Monday, August 11, 2008

Parvarish (India, 1977)

1977 was a very good year for Manmohan Desai. The director helmed four massive hits during that year, including one undisputed classic (Amar Akbar Anthony), one personal favorite of mine (Dharam Veer), one film that I know virtually nothing about (Chacha Bhatija), and Parvarish, a film that I watched over this past weekend.

Parvarish has pretty much everything you'd expect from a Manmohan Desai masala film: redistributed siblings who only discover their true parentage during the final fifteen minutes of the film, a villain with a lavishly appointed high-tech lair, primitive yet weirdly evocative special effects, and a star-stuffed cast -- including Amitabh Bachchan, Vinod Khanna, Shammi Kapoor, Neetu Singh, Shabana Azmi and Amjad Khan.

Shammi Kapoor actually has top billing here and, though he's well into the beardy obesity of his mid-life career, takes part in one musical number that allows him to show flashes of the goofy old Shammi that earned him that tribute. Amitabh and Vinod play the brother gone right and the brother gone wrong, respectively, and Neetu and Shabana play their love interests. The two female stars also provide a contrast to Bachchan and Khanna's brother roles by portraying sisters whose characters are so indistinguishable from one another that, if not for the need to pair them off with the male stars, they might as well have been one person. (Though if this was by design, or simply the result of a hasty writing job, I'm not entirely sure.) Finally, Amjad Khan plays the... oh, come on, you know what Amjad Khan plays.

Parvarish was just okay for me. It was a suitably diverting way to spend a lazy Sunday afternoon, but it lacked the wild plot convolutions and lysergic production design that made Dharam Veer so irresistibly compelling. Nor did it quite approach the level of overheated comic book narrative drive of another one of my favorite Desai films, Mard. What it did have, however -- in the form of Amjad's icicle-bedecked HQ with its red scrimmed perpetual go-go girls -- is one of the greatest supervillain lairs in the history of masala movies, right behind Sunil Dutt's wax-figure-laden, bubble-sauna-equipped digs in Geetaa Mera Naam. In addition to that, Neetu and Shabana perform a pistol-packing song-and-dance bit sure to please fans of the "Girls With Guns" genre. And finally, there is a Thunderball-inspired climactic scuba battle that packs all the overwhelming mitigating power of the Amitabh vs The Airplane sequence in Toofan (and yes, I really will use any excuse to link to that clip). And since Parvarish has nowhere near Toofan's number of sins to compensate for, that adds up to one big win-win.
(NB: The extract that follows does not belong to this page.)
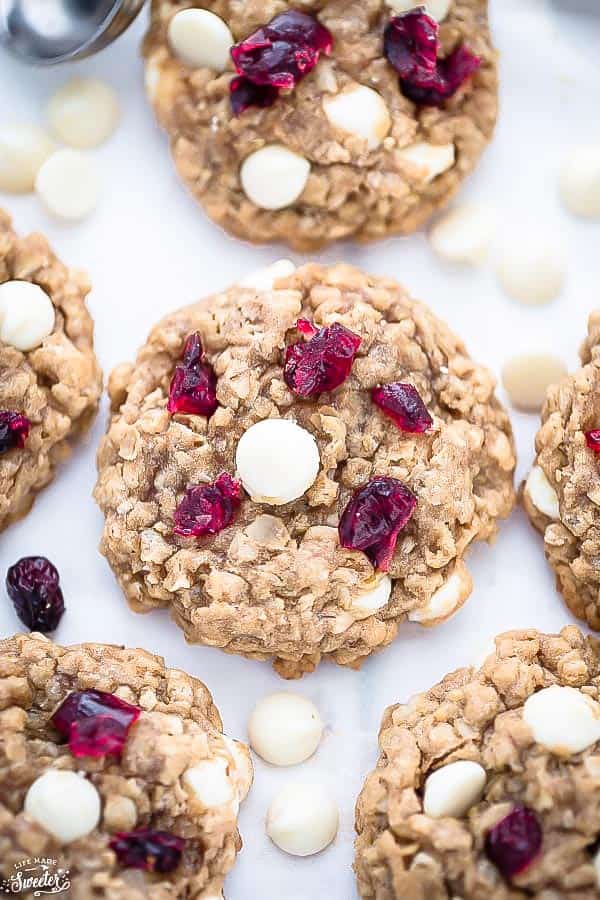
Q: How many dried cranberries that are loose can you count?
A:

Here, for your Monday enjoyment, is a brief sample of Parvarish's thrilling underwater action:

*The above poster comes from the fantastic Hotspot Online, a real rabbit hole of a site for dedicated fans of offbeat films in all their wonderful variety that'll suck you in for life if you're not careful.

5 comments:

Beth Loves Bollywood said...

Oh man! I'm sorry I oversold it! But at least we know your life is better now that you've seen that submarine.

Todd said...

Oh, yeah. I wouldn't have missed that submarine for anything. I enjoyed the movie beyond that, but that alone was enough to make me grateful for your recommendation. (And how awesome is it that I was able to find a clip of it on YouTube?) Of course, while I was preoccupied with waiting for one of the male leads to show up in a leather mini-skirt or a dog to pee on Bob Christo's head (or Bob Christo, for that matter)I was probably missing all kinds of gratifying nuances that you, with your typically more detailed reading, caught. When you set Mard and Dharam-Veer as your personal bar for Manmohan Desai movies, you kind of set yourself up for disappointment that way.
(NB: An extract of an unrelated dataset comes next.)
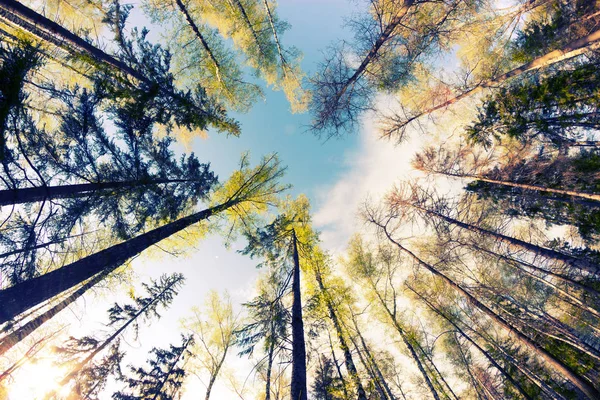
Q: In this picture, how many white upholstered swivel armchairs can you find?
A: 0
Beth Loves Bollywood said...

I can't deny that the sex bomb that is Vinod Khanna may have predisposed me to love this movie. But I've seen it at least 6 times and always find new details to love. It's also one of the first full-on masala movies I ever saw, so that might have something to do with it.

Keith said...

Are they giants, or is that submarine a TARDIS -- smaller than a man on the outside, but able to contain dozens of men inside.

Todd said...

Maybe the water was cold and the submarine shrank.

What I love is how, while most people working with such shitty models would at least try to film them from a distance, the folks here go for these tight close-ups on them. That right there is some bold, bold film making.